Start of Entries provided

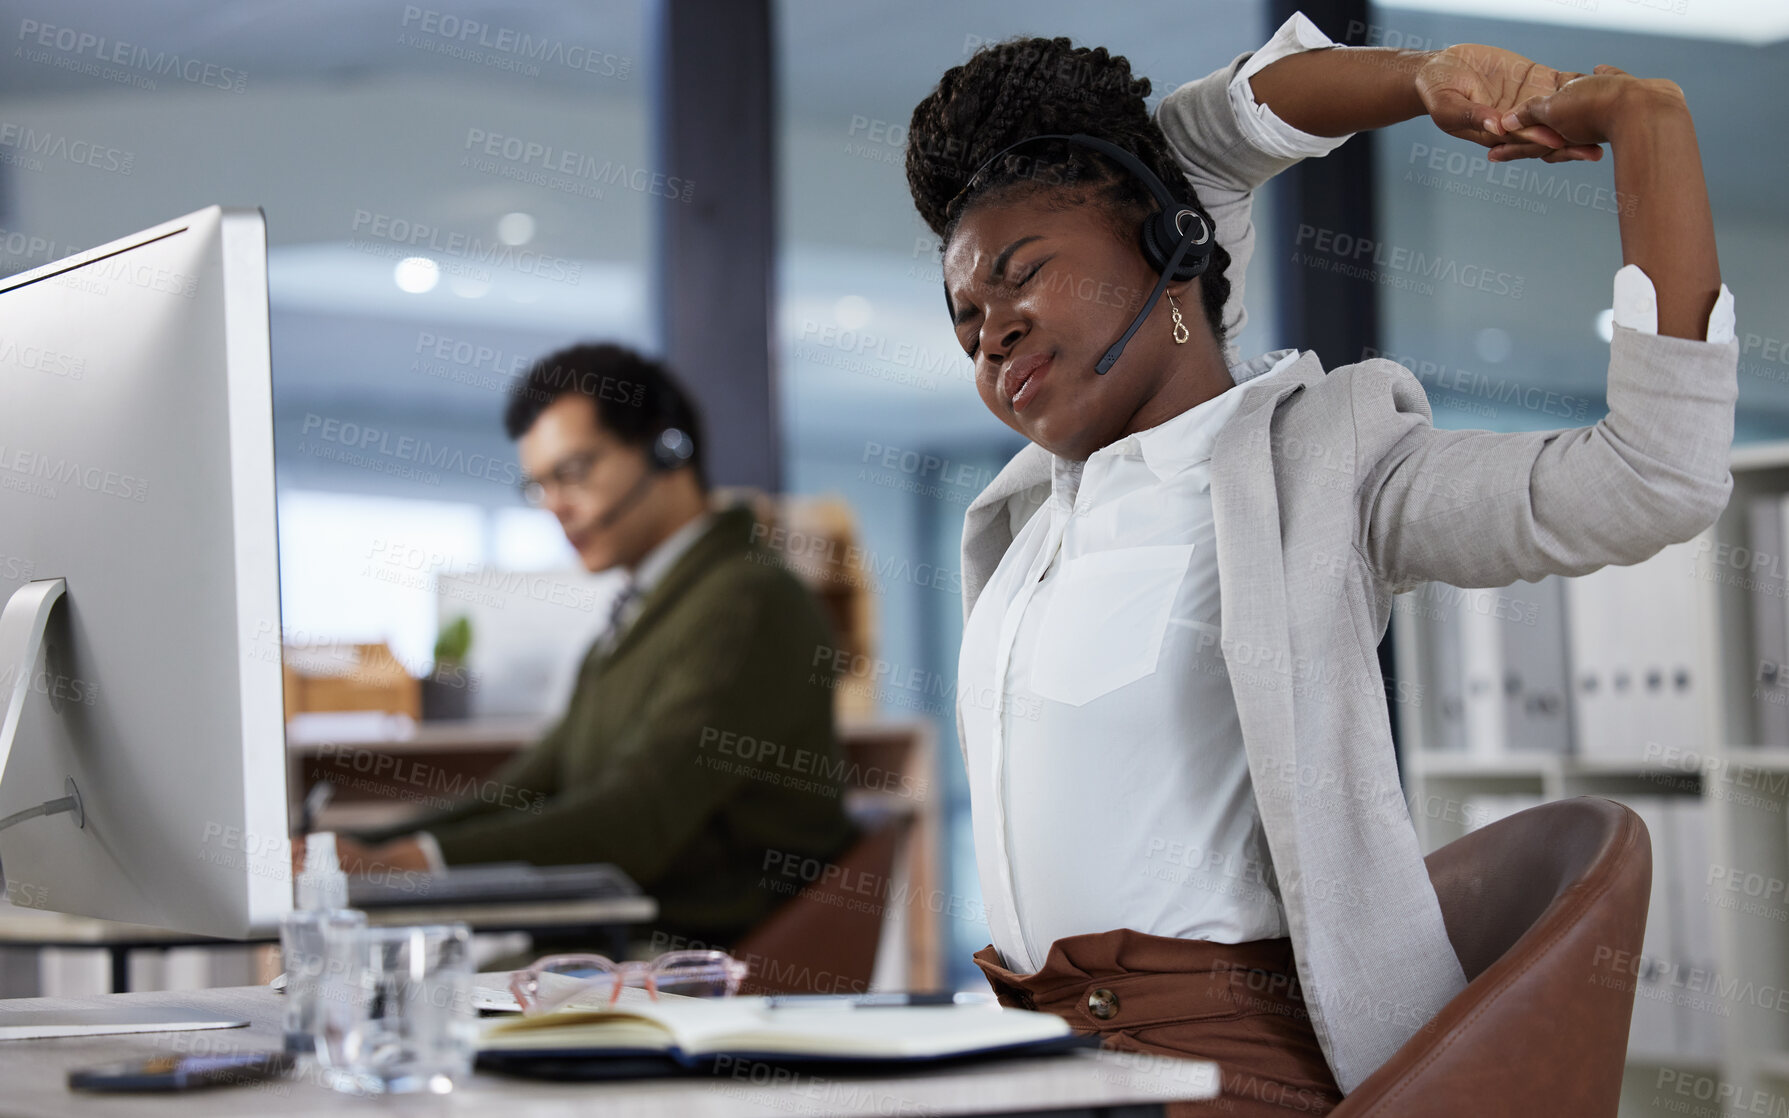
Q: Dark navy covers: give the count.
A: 1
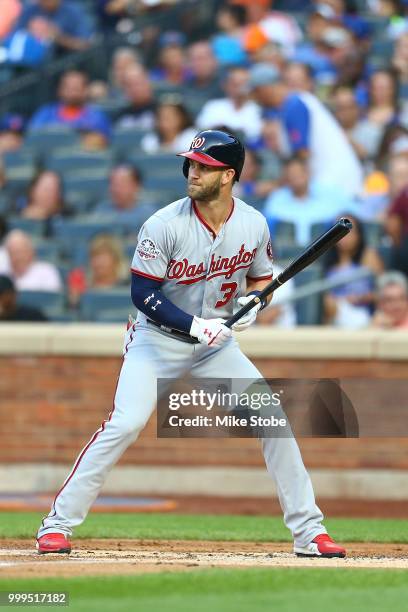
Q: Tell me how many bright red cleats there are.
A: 2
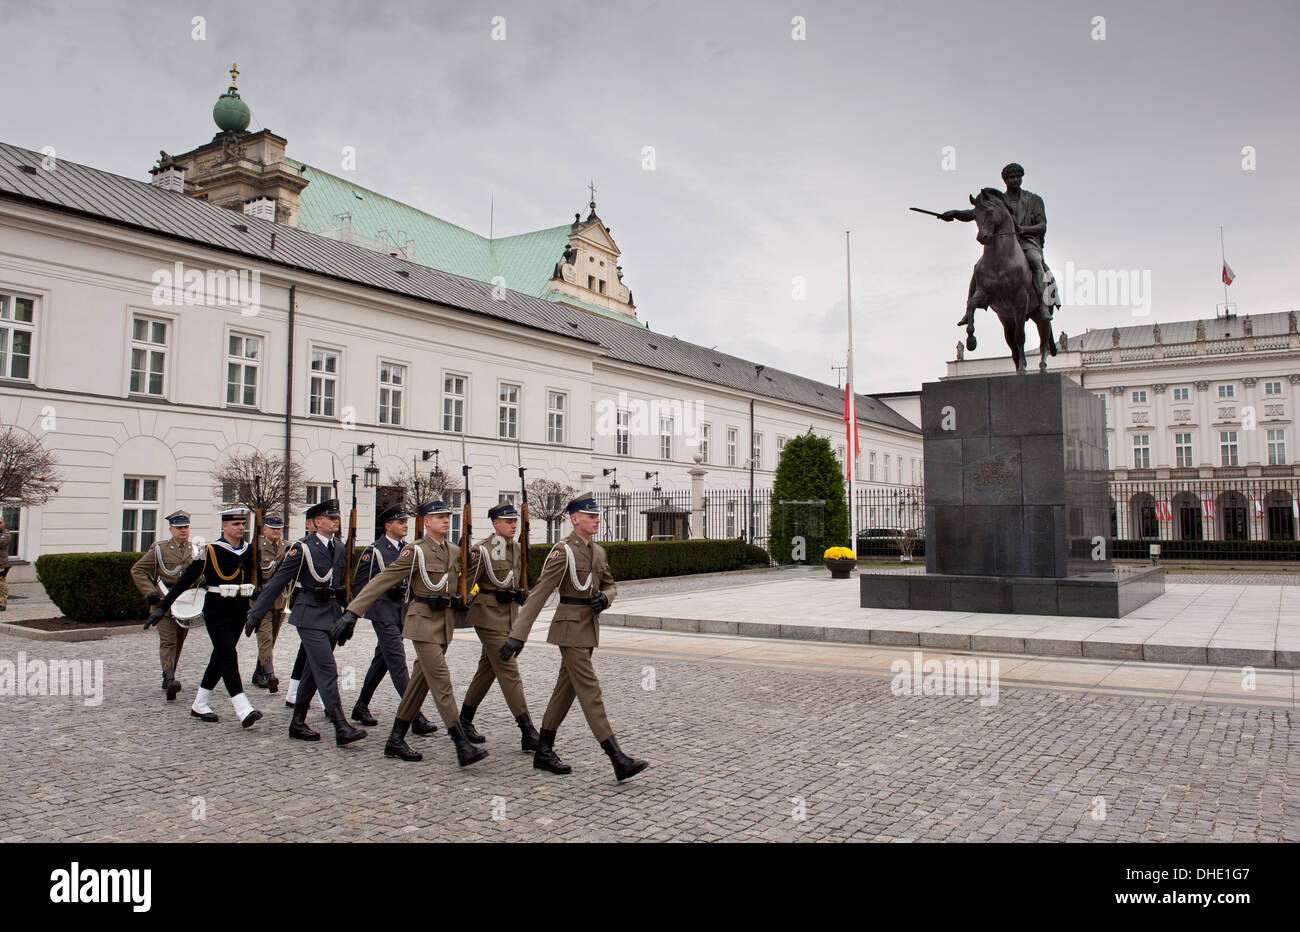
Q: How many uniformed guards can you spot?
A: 9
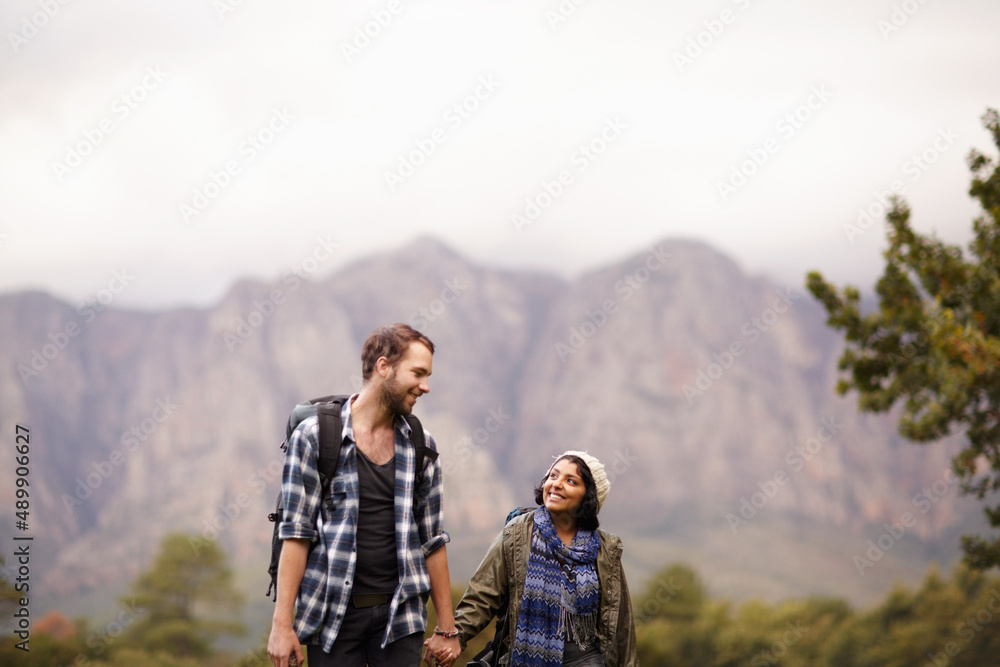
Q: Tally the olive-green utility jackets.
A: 1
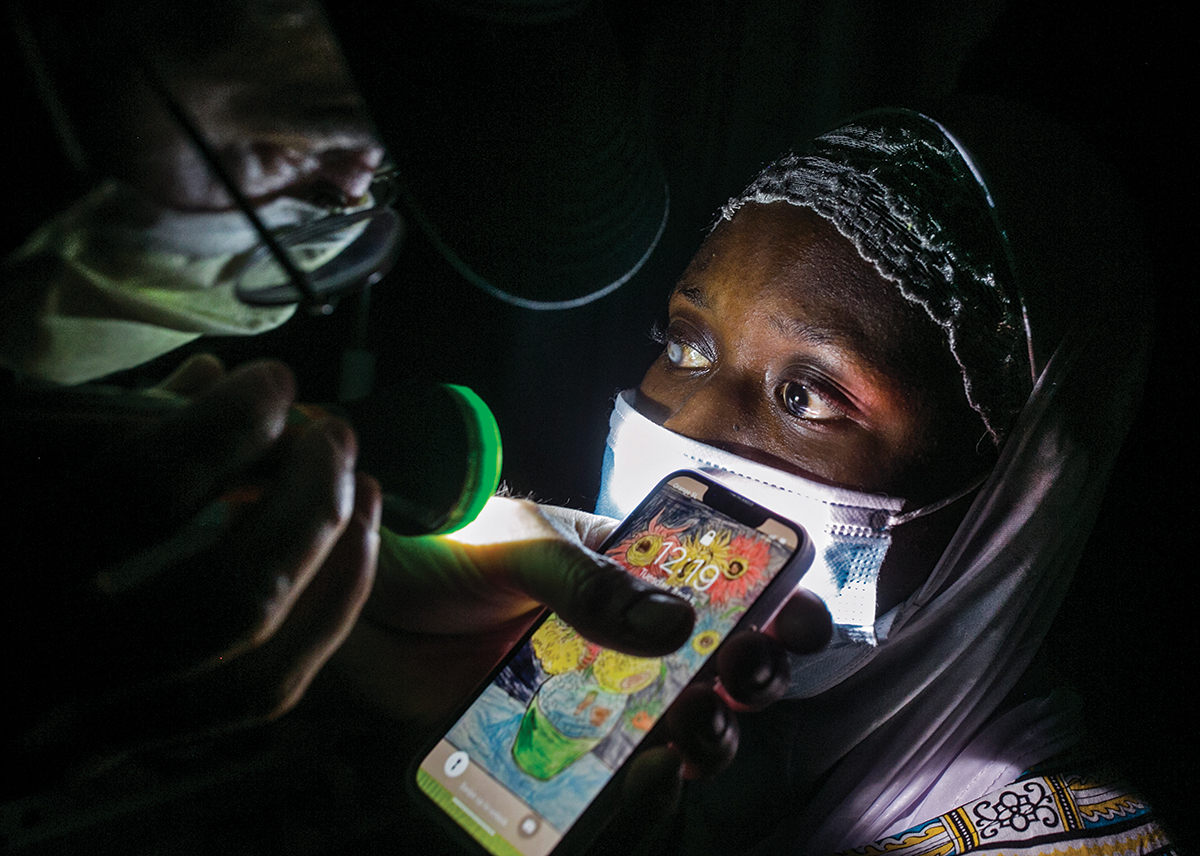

End of Entries provided

▸ Try it
Take every line above where "many" appears and copy it.

▸ Answer to this exercise
Q: Tell me how many bright red cleats there are.
Q: How many uniformed guards can you spot?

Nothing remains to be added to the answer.